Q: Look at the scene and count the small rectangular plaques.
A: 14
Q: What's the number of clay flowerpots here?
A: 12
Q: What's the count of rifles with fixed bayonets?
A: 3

---

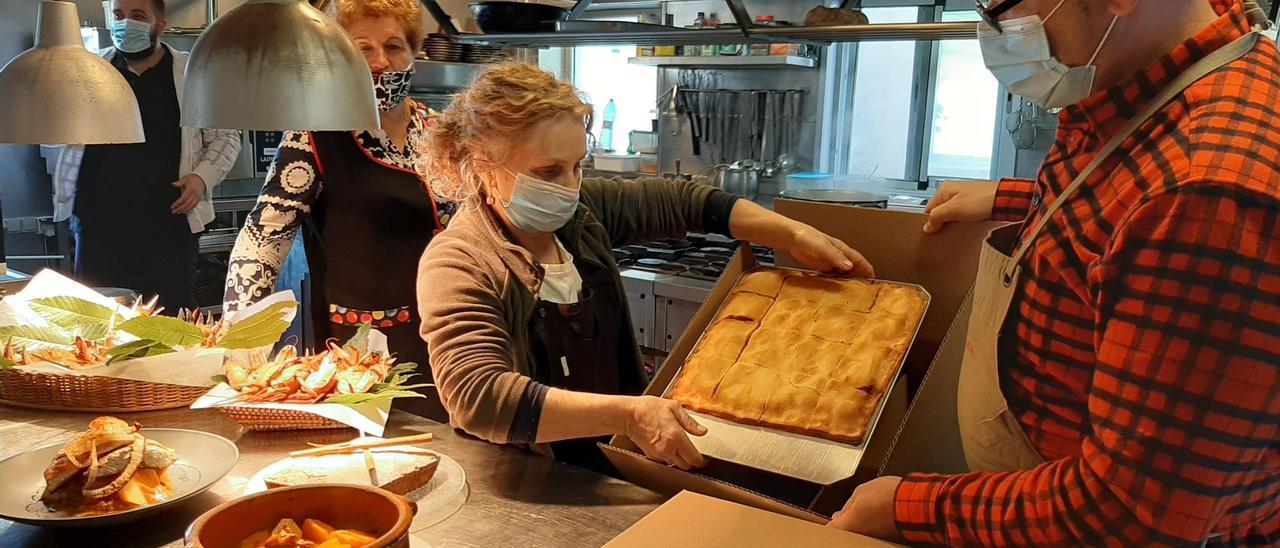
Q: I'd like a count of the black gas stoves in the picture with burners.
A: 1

_ASSIGNED TASK_
Each line of the data that contains "count" belongs in the answer.

_RESPONSE BELOW_
Q: Look at the scene and count the small rectangular plaques.
Q: What's the count of rifles with fixed bayonets?
Q: I'd like a count of the black gas stoves in the picture with burners.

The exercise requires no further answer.